Thomas Blakey : I guess my first question is also — or both questions are on software as well. The numbers you’ve given for us are — you can kind of back into, I believe, strong double-digit growth in the renewal, kind of true-up business in the quarter. Is there anything onetime in that number? Or anything that kind of would lead us to believe that, that can’t — you don’t have any visibility into that — into fiscal ’23, that growth kind of remaining?
Frank Pelzer: Yes. We did not experience any sort of onetime benefits, I think the — however you want to think about the perpetual business versus the subscription business, but there was nothing unusual in the quarter.
Thomas Blakey : Yes. I’m sorry, I’m just focusing on the subscription business with regard to renewals and true-ups. And then as you mentioned — sorry, Frank, go ahead.
Frank Pelzer: No, no, no. Absolutely, Tom.
Thomas Blakey : Okay. And then just on the perpetual side, you’ve been a little bit above trend line in the last couple of years — the trend line over the last couple of years, where — what kind of visibility do you have into this perpetual business line, in the pipeline there? Comments from François, maybe. And maybe if you could juxtapose that with your comments about pause and a slowdown in spending just doesn’t really jive with your kind of like beating the last couple of quarters pretty handily from a perpetual license perspective, that would be helpful.
Frank Pelzer : Yes. Tom, let me start with that, and François wants to add, he certainly can. Again, we think some of the power of our model is the flexibility of the way customers want to consume. And in some cases, people have OpEx budgets and in other cases, they have CapEx budgets. And so in certain instances, I think they’d rather consume on a CapEx basis, and some of that will come through perpetual. It’s not something that we try to spend a ton of time forecasting the split between the two. We’re happy when revenue falls in either. And so for the last couple of quarters, you may have seen that tick up from what was sort of a low $30-ish million a quarter business to the upper $30 million, low $40 million. But generally, those are customer preferences and how they want to consume our solutions.
Operator: Our next question is from Jim Suva with Citigroup.
Jim Suva : Your commentary about the hardware being stronger especially with your outlook and such and the mix shift to more towards that, which will impact things.
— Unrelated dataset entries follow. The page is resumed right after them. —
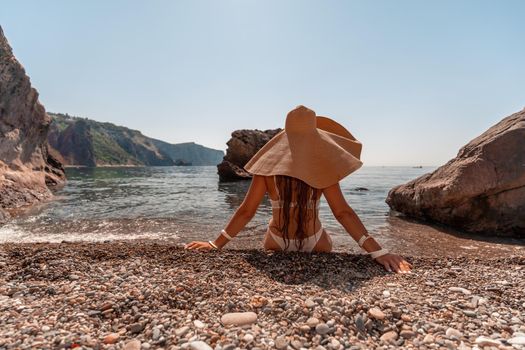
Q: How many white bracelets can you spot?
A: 4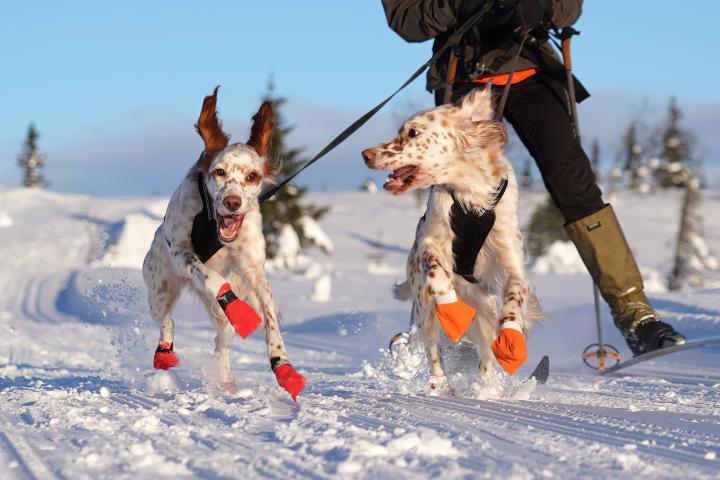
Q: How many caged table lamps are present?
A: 0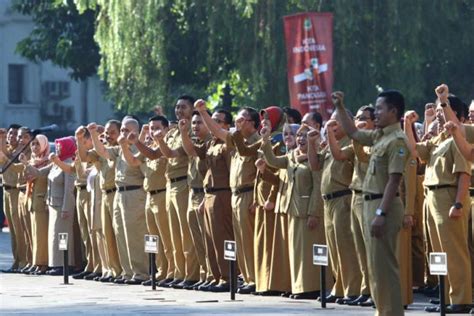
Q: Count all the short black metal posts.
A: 5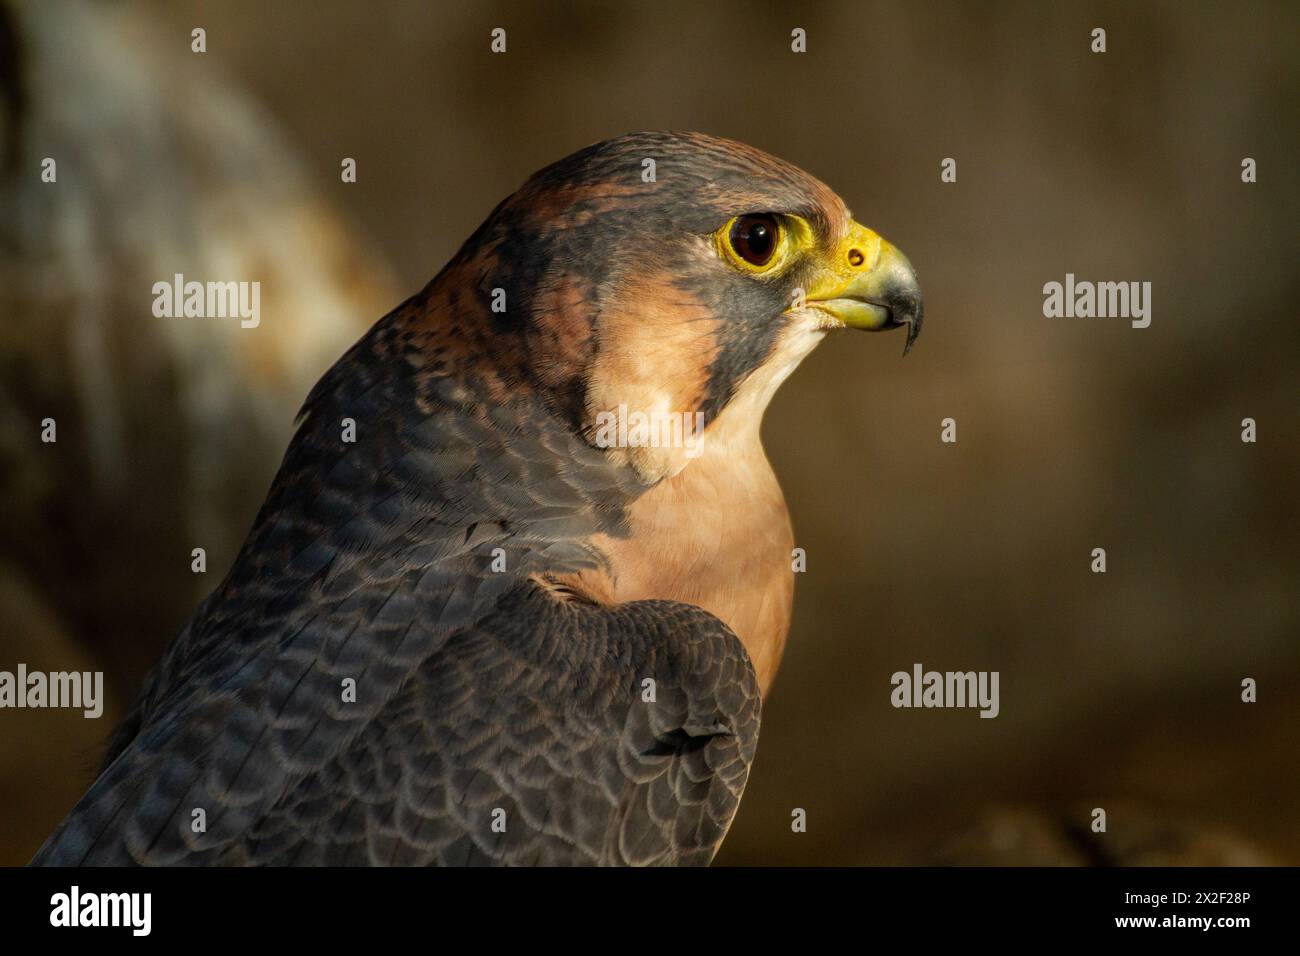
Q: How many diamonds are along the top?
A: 0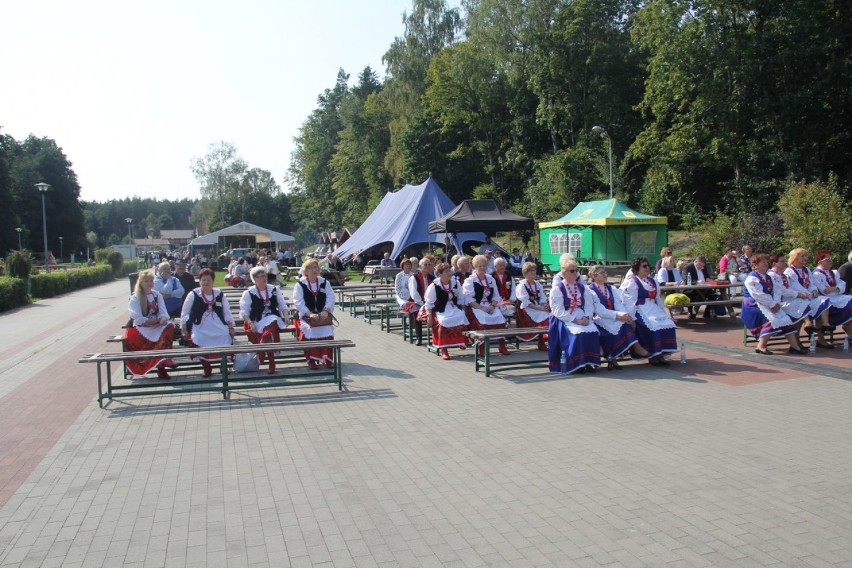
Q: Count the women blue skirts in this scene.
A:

I understand it all, but the question is, is that impacted at all due to the supply chain issues during the past year or two in that maybe customers are absorbing some of the orders that they did and then this is going to face a headwind? Because normally, I would think about customers buying both the hardware and software kind of together.
Frank Pelzer : Jim, is it affected by the supply chain? The answer to that is yes, because we have a lot of orders that we were not able to ship last year, and we have made a lot of improvements in supply chain, both from our suppliers in the general environment and our own redesign of our platforms that give us better visibility on what we’re going to be able to ship to customers over the next three quarters. And we’ve always said we wanted to be able to get all this these orders to our customers as soon as possible and reduce our lead times, which we believe actually will be a tailwind to demand when we’re sale to reduce our demand. So yes, it is affected by that. But it is — that’s part of why we see the soft side in the hardware for the year. It’s because our view today of what we’ll be able to ship has actually improved from where it was three months ago.